Hiring guide: Key skills for cybersecurity researchers

In this Help Net Security interview, Rachel Barouch, an Organizational Coach for VCs and startups and a former VP HR in both a VC and a Cybersecurity startup, discusses the dynamics of cybersecurity researchers and team-building strategies. She highlights that these researchers, often brilliant and introverted, come with distinctive working styles, making it challenging to foster collaboration.

However, with the right approach to assessing, managing, retaining and developing them, organizations can unlock their potential and drive high-performance teams, ultimately boosting the startup’s market value, especially in the context of mergers and acquisitions (M&As).

What should organizations focus on when preparing to interview cybersecurity researchers?

Pre-interview preparation is essential for evaluating potential candidates. Organizations should thoroughly review candidates’ technical contributions, including their publications, vulnerability disclosures, and open-source work. Conference presentations provide insight into their ability to communicate complex ideas.

Their participation in competitions like Capture The Flag events and platforms such as TryHackMe and HackTheBox can demonstrate practical skills. Understanding that many researchers perform their best work during non-traditional hours, sometimes flourishing at 2 AM, can help organizations adapt their expectations accordingly.

What technical competencies are most critical when hiring security researchers?

The foundation of a strong security researcher lies in their drive to understand and master new domains. They should possess strong offensive security capabilities, enabling them to think like attackers while maintaining ethical standards. Programming expertise, particularly in languages like Python, C/C++, and assembly, combined with deep knowledge of operating system internals, is crucial. Cloud security understanding has become increasingly important as major breaches often occur in cloud environments. While certifications like OSCP, GXPN, and CISSP can validate expertise, the key is their practical application of this knowledge.

How do personality traits and soft skills factor into security research roles?

Successful security researchers possess strong analytical thinking abilities and demonstrate persistent curiosity about how systems work. Their ethical judgment must be impeccable, as they’ll often encounter situations requiring careful consideration of consequences. Creative thinking allows them to approach problems from unexpected angles. While they may prefer independent work, they need to collaborate effectively with various teams and stakeholders.

What approaches work best for retention and professional development?
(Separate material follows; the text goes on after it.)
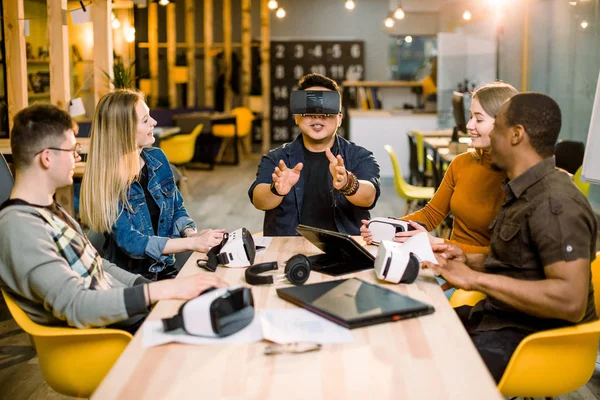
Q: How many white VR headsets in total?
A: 4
Creating an environment where researchers can thrive involves establishing dedicated research spaces where they can explore and experiment. Supporting their participation in security conferences helps them stay connected with the broader security community. Rotation programs provide fresh challenges and learning opportunities. Bug bounty programs can offer both motivation and recognition. Developing their presentation and communication skills helps advance both their careers and the organization’s security mission.

How should organizations prepare for emerging security research needs?

The security landscape continues to evolve rapidly. Organizations need researchers who can tackle challenges in artificial intelligence and machine learning security, understand the complexities of IoT devices, and prepare for quantum computing’s impact on cryptography. Cross-disciplinary collaboration is becoming increasingly important, sometimes requiring expertise from fields like physics to address emerging security challenges.

What’s the essence of successfully managing security researchers?

Managing security researchers requires understanding that each individual brings unique strengths and working styles. The key is creating an environment that embraces both technical excellence and individual characteristics while maintaining clear objectives. Success comes from recognizing each researcher’s distinct approach while fostering a collaborative atmosphere that encourages open feedback and innovation.

Creating and sustaining a high-performing cybersecurity research team is no easy task, especially when dealing with brilliant minds who tend to work independently. Bringing these individuals together to form a cohesive, productive unit requires exceptional leadership and almost feels like magic. However, once achieved, the value of such teams extends beyond day-to-day operations. In M&As, the strength of research teams can significantly elevate a company’s valuation. This is largely driven by their intellectual property and innovations, which provide a competitive edge.

Additionally, acquiring top talent through an “acqui-hire” can enhance the company’s expertise. Moreover, strong research teams help position startups as industry leaders and signal future growth potential. By focusing on cutting-edge areas like AI-driven security, these teams align with key industry trends, further boosting a startup’s attractiveness to potential acquirers.